When I placed her in the icy water, she didn’t even wake and I maneuvered her body as the healer said, kneeling by the side of the bathing tub to keep her steady and in place.
Her back was red and inflamed from my lashes, little veins spearing out from the wounds.
“How long?” I asked the healer, not lifting my gaze from the kalles’ face.
“Not long, but we will need to do this multiple times through the night.”
When her trembling vibrated the water around her, I took her out. A short while later, I put her back in, once we brought in more ice to cool the water.
It was a long night, but once morning broke, the exhausted healer told me that her fever was under control, that the worst of it was over.
“I will return,” the healer said, packing up her serums and vials, “in the evening. Or if she wakes before then, you can send for me, Vorakkar.”
“Kakkira vor, kerisa,” I said.
My gratitude made color rise in her cheeks, but I was already looking back down at the kalles and I didn’t notice when the healer slipped from the tent.
Lowering myself onto the furs next to her, I stretched out in my bed, knowing I needed to sleep, though dawn was just breaking. I hadn’t slept for three days and exhaustion was beginning to pull at the edges of my mind.
Now that I knew the kalles would make it through another day, I let myself relax, if only slightly.
When I turned my head to look at her, I saw her closed eyelids twitch.
Her eyes opened a fraction and connected with mine. She didn’t react when she saw me close to her, as I guessed she might. She was a peculiar thing, unpredictable in nature, and that frustrated me.
Perhaps she didn’t realize she was awake, or perhaps she was still delirious from the fever. She looked at me, deep, and whispered, “Hello, demon.”
Her eyes closed before I could react.
“Sleep, thissie,” I said back after a quiet moment.
Then I slept too.
Chapter Six
I woke to an empty, cold tent. For a moment, I couldn’t place where I was or why. But slowly, awareness drifted back to me and with it came wariness.
“Hello?” I called out softly, my cheek pressed to the furs of the bed, my back exposed to the open, cool air. It was then I realized I was naked.
I felt sick but starving, my throat parched and dry. When I tried to push myself from the bed, my arms
trembled and my heart thundered from the small exertion, making me feel dizzy and out of breath.
But at least I was sitting up. Shivering, I winced when the wounds on my back pulled ever so slightly, though I noticed the pain was significantly less than what it’d been before.
Blue light filtered into the tent and I gasped when I saw someone enter through the flaps. Scrambling, I took one of the furs from the bed and held it to my chest to cover my nakedness.
I relaxed slightly when I realized it was the Dakkari female I’d seen before.

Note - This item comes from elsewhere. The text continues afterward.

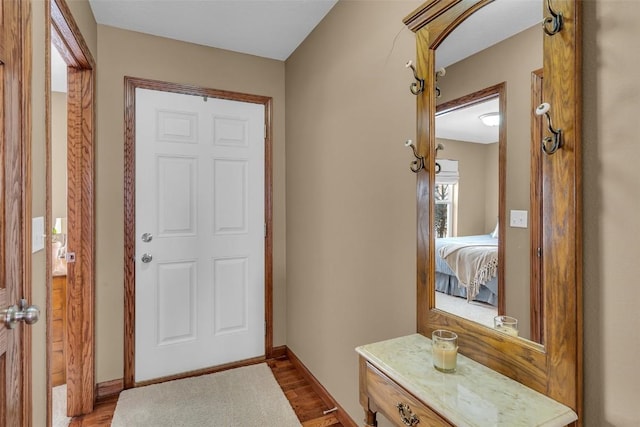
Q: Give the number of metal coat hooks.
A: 4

Though the memory of her was hazy, I still remembered her with her needle.
“You are awake,” she murmured. Was that relief I heard in her voice?
“You…you speak my language too?” I asked.
“Lysi,” she said, inclining her head. “I was raised in Dothik.”
She said it as though it would clear up any confusion, but I still frowned.
“How do you feel?” she asked, coming towards me. I tightened my grip on the furs and shuffled back a little, eyeing the small case she carried at her side. She stopped when she saw the movement and said, “I have been working day and night to see you well, vekkiri. I will not waste all my hard work by harming you now.”
Hearing the tired truth in her tone, I felt my shoulders relax and when she motioned for me to scoot forward, I did. She turned me so that she could inspect my bared back.
“Good,” she said finally, quietly, almost to herself. “The Vorakkar will be pleased.”
I frowned at the mention of him, remembering him in flashes, in pieces.
“What happened?” I asked, tugging the furs tighter to my chest when another cold draft floated around my body. “How long have I been asleep?”
“Your wounds became infected. Your body was burning with it, but we managed to bring the fever down,” she said, appearing in my line of vision again. She went to a small table at the edge of my vision and picked up a metal goblet before bringing it to me. “Drink. I tried to keep you hydrated but you were not always cooperative.”
I didn’t remember that, but I took the heavy goblet from her hand eagerly and drained it quickly.